As to bank accounts, Ind. Code 28-9-3-4(d) outlines what a plaintiff needs to establish in order to garnish.
Holding. The Court in Wolberg denied Plaintiff’s motion for the following reasons: (1) Plaintiff did not file a motion for proceedings supplemental, (2) the motion for garnishment was not verified, (3) Plaintiff did not allege that he had no cause to believe that levy of execution would satisfy the judgment, (4) as to the nine garnishee banks, Plaintiff alleged they “may hold” bank accounts for Defendant instead of first alleging that Defendant “had or will have” nonexempt property subject to execution and (5) Plaintiff did not represent to the Court his compliance with Ind. Code 28-9-3-4(d).
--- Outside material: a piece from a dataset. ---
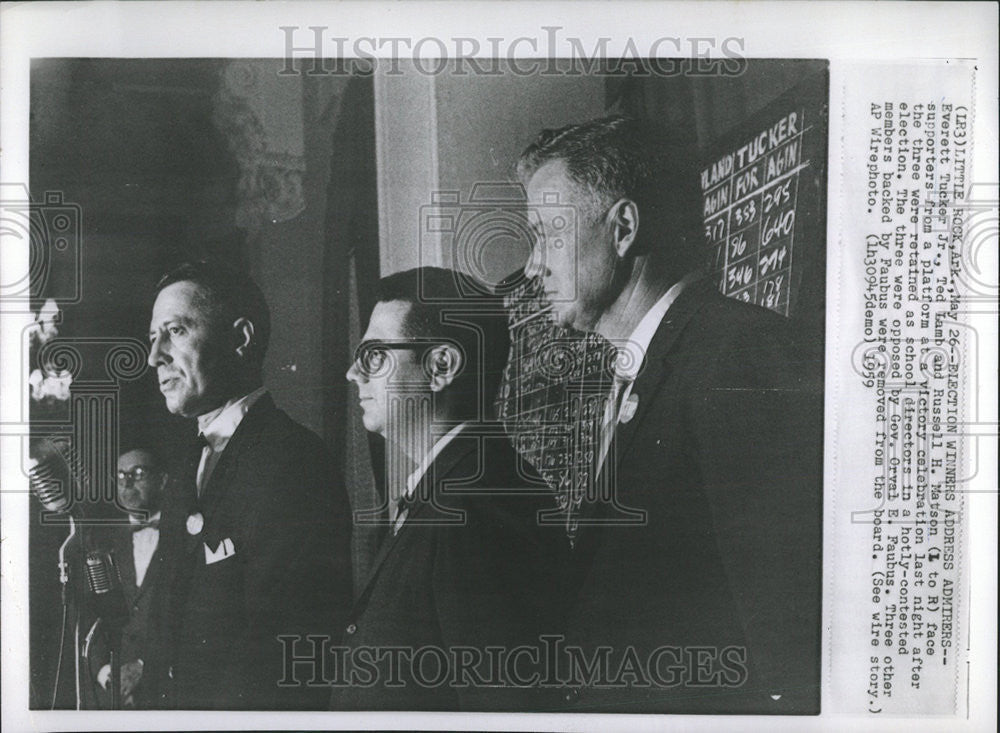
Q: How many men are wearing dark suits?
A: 4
Policy/rationale. Courts usually aren’t going to let plaintiff/judgment creditors circumvent the applicable trial rules and statutes. T’s must be crossed, and I’s must be dotted. The Court granted Plaintiff leave to re-file papers in order to achieve his objective. So, Plaintiff got a do-over, but the judgment debtor will be given the appropriate notice and opportunity to be heard.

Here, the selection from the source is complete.